* **WHAT IS BEING ASKED**
Here the job is to print all of the entries below verbatim and leave out any picture.

* **WORKING DATA**
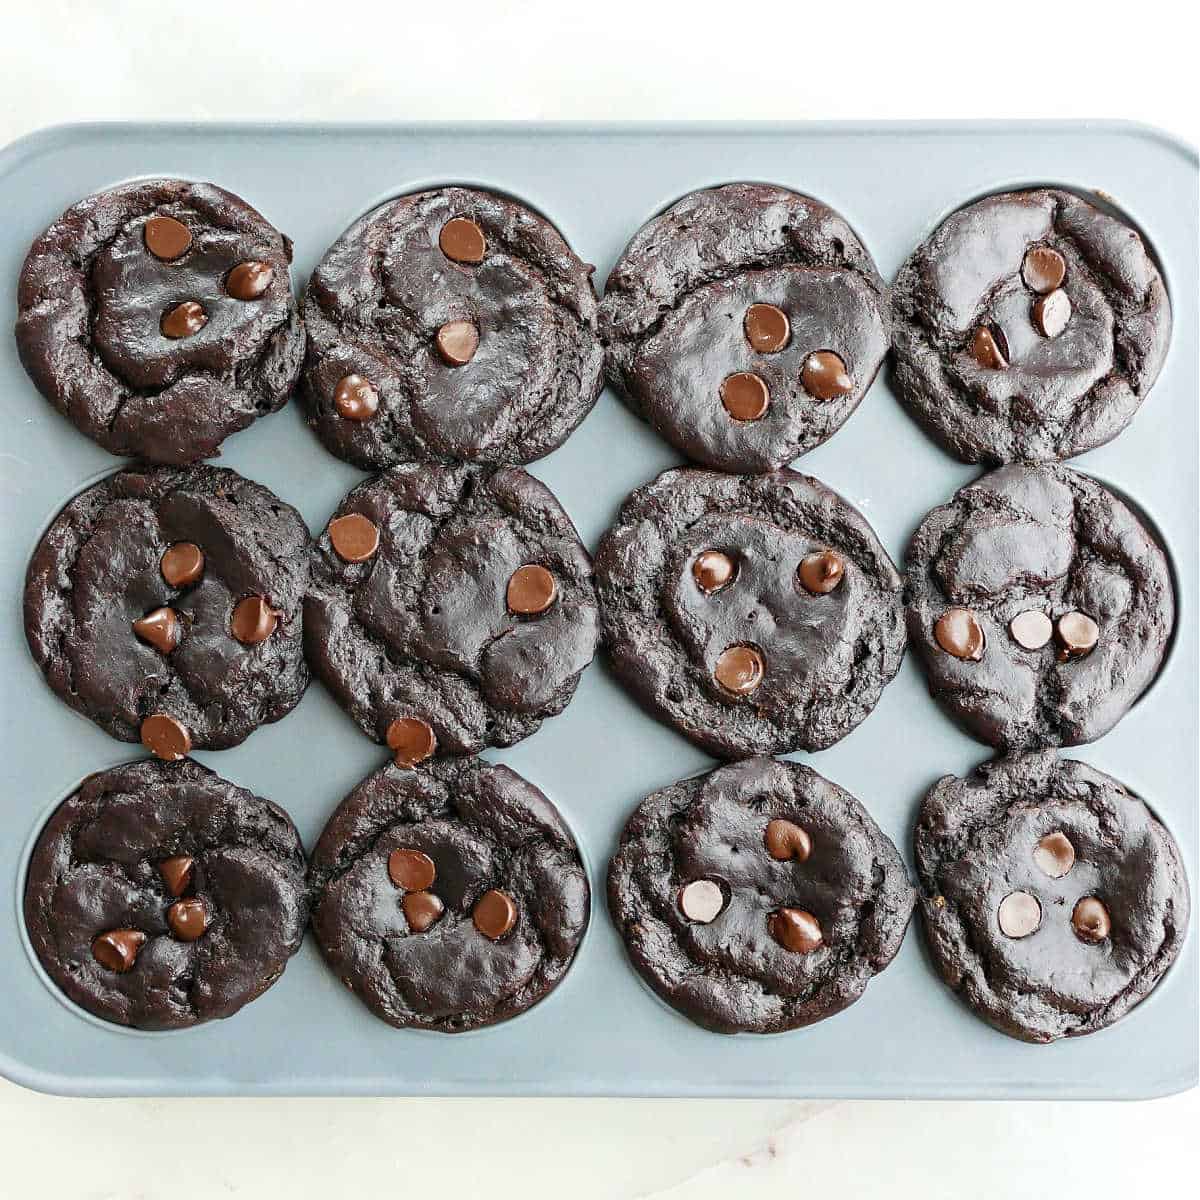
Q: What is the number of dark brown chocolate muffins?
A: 12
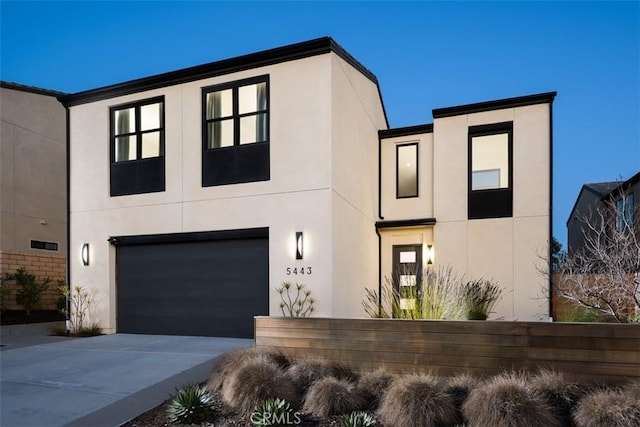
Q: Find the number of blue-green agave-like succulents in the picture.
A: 3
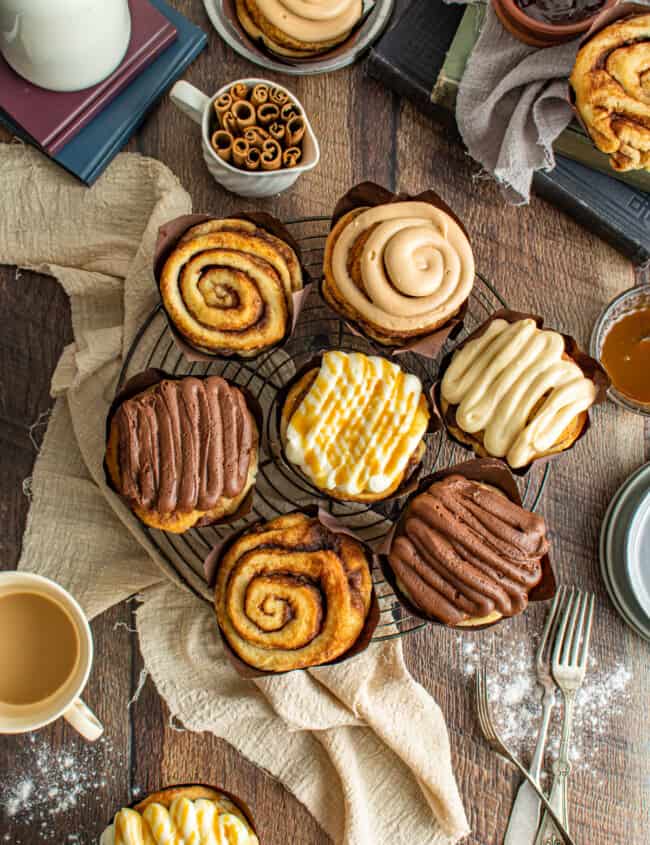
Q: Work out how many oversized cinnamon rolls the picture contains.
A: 10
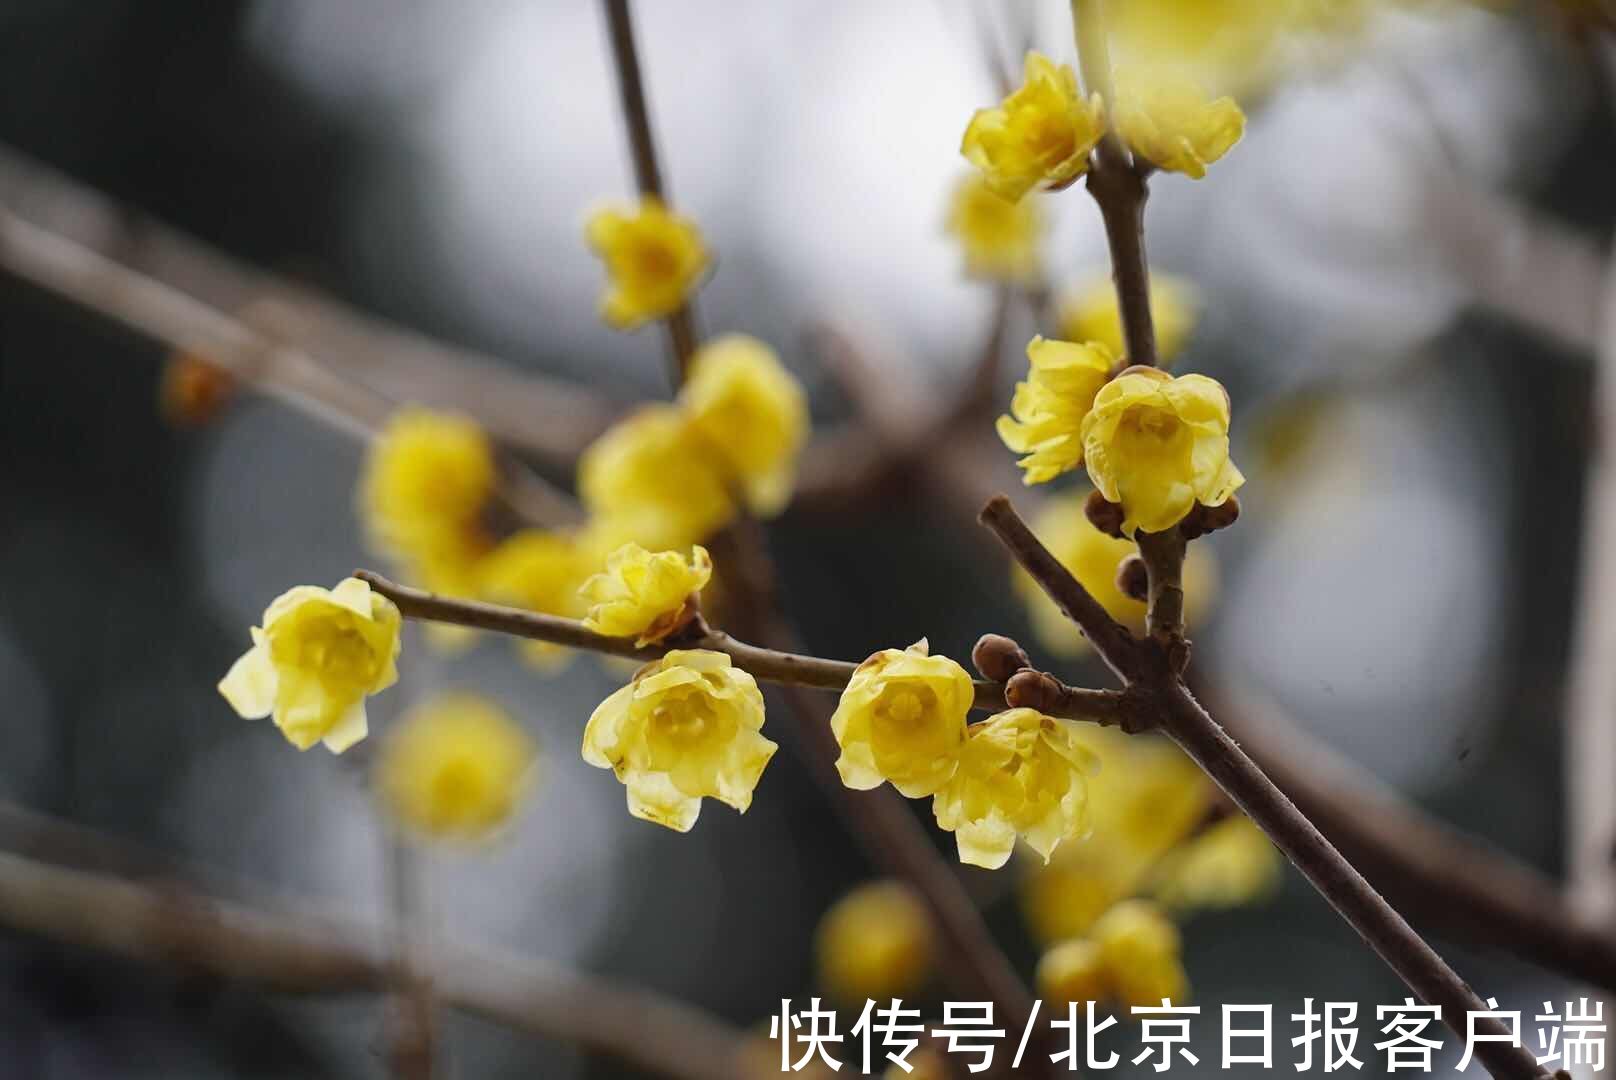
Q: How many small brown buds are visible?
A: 5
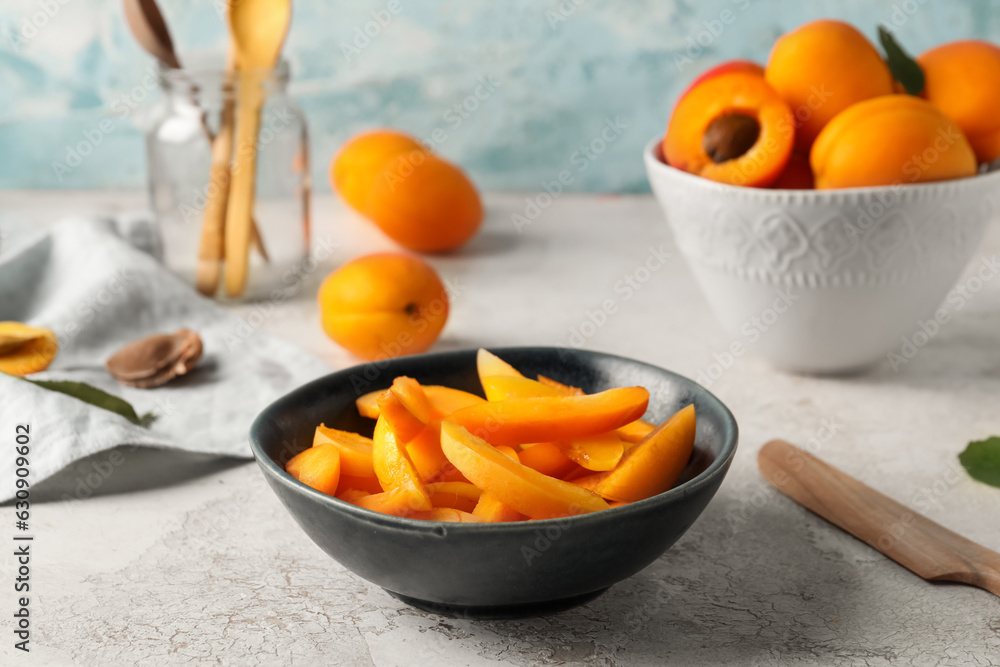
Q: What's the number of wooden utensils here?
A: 4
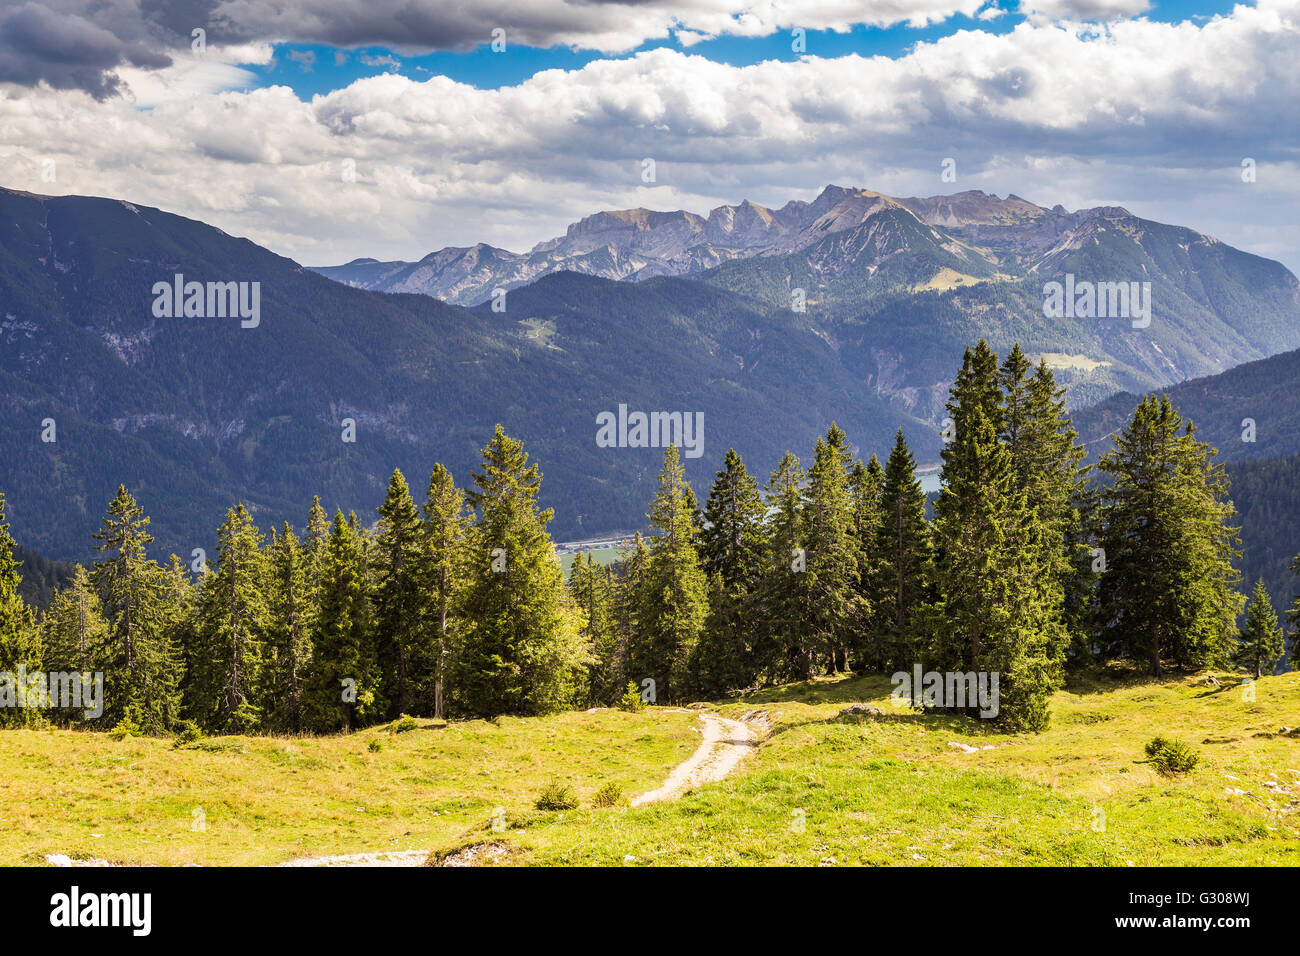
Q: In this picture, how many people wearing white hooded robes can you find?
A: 0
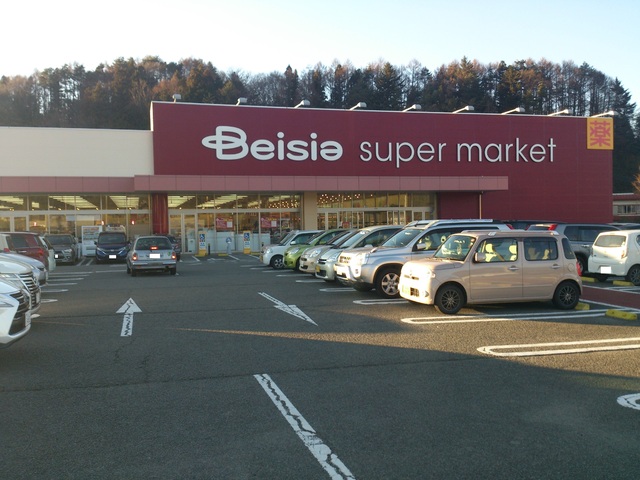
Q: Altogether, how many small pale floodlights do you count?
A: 9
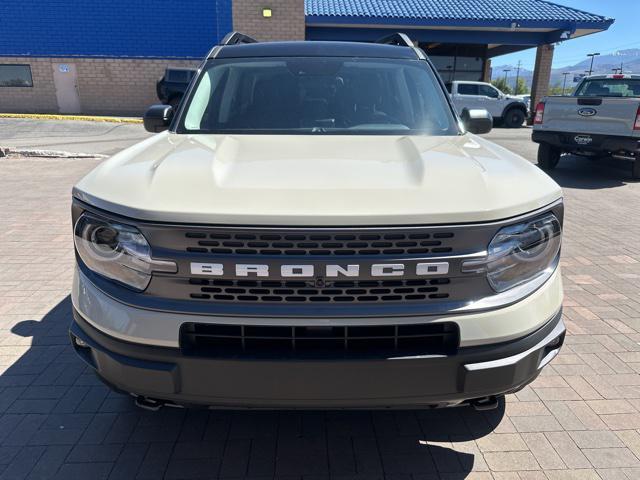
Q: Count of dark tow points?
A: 2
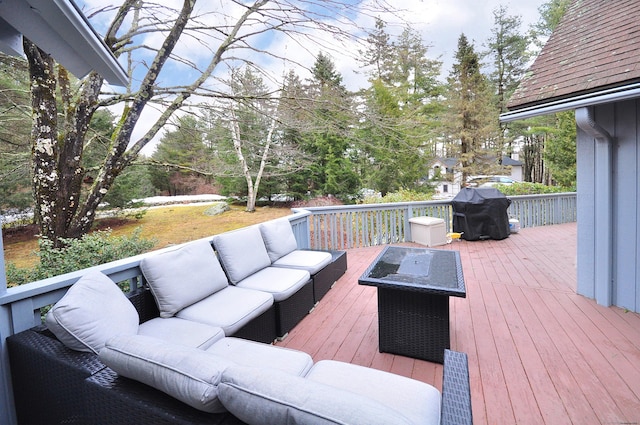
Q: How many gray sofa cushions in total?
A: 12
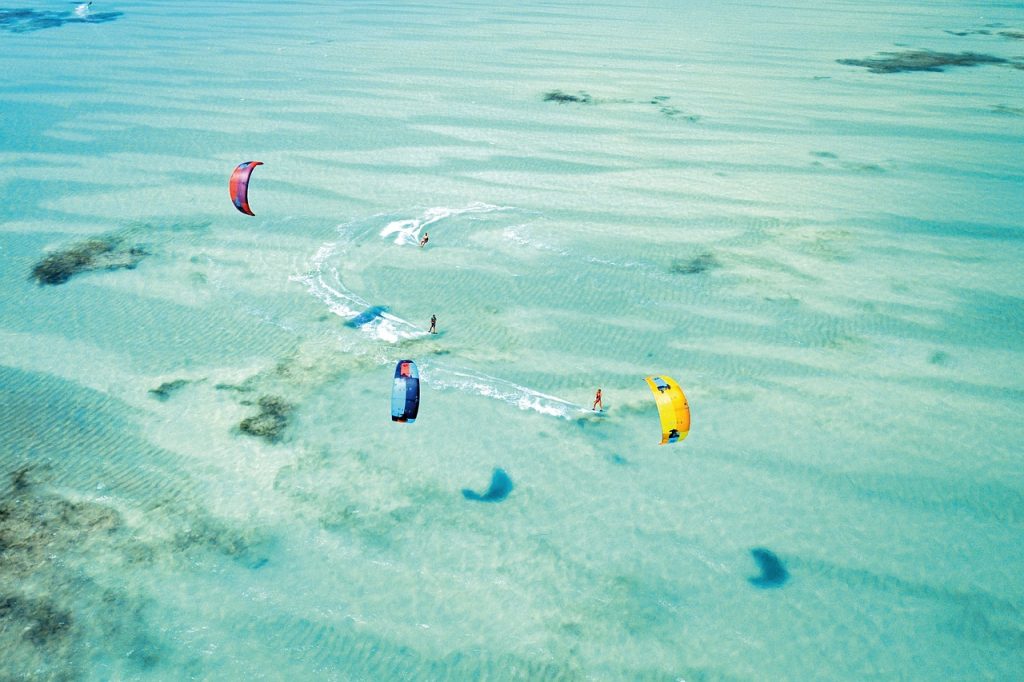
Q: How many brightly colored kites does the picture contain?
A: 3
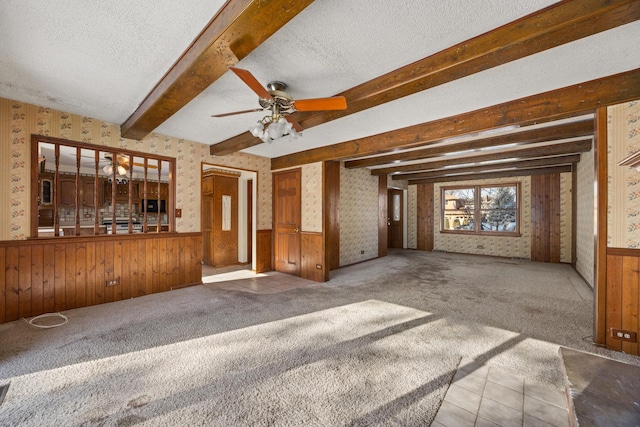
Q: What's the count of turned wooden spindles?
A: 7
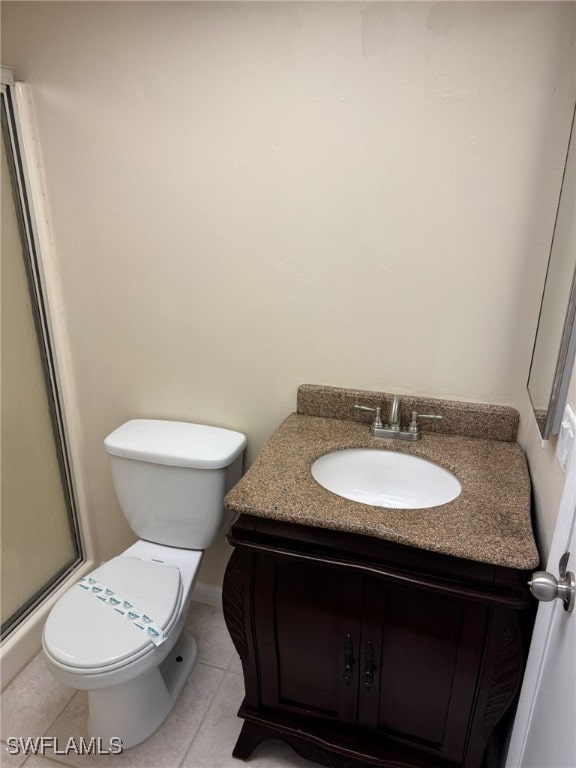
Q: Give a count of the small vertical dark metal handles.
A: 2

* **COMPLETED TASK**
Q: What is the number of dark brown chocolate muffins?
A: 12
Q: Find the number of blue-green agave-like succulents in the picture.
A: 3
Q: Work out how many oversized cinnamon rolls the picture contains.
A: 10
Q: How many small brown buds are visible?
A: 5
Q: What's the number of wooden utensils here?
A: 4
Q: In this picture, how many people wearing white hooded robes can you find?
A: 0
Q: Altogether, how many small pale floodlights do you count?
A: 9
Q: Count of dark tow points?
A: 2
Q: How many gray sofa cushions in total?
A: 12
Q: How many brightly colored kites does the picture contain?
A: 3
Q: What's the count of turned wooden spindles?
A: 7
Q: Give a count of the small vertical dark metal handles.
A: 2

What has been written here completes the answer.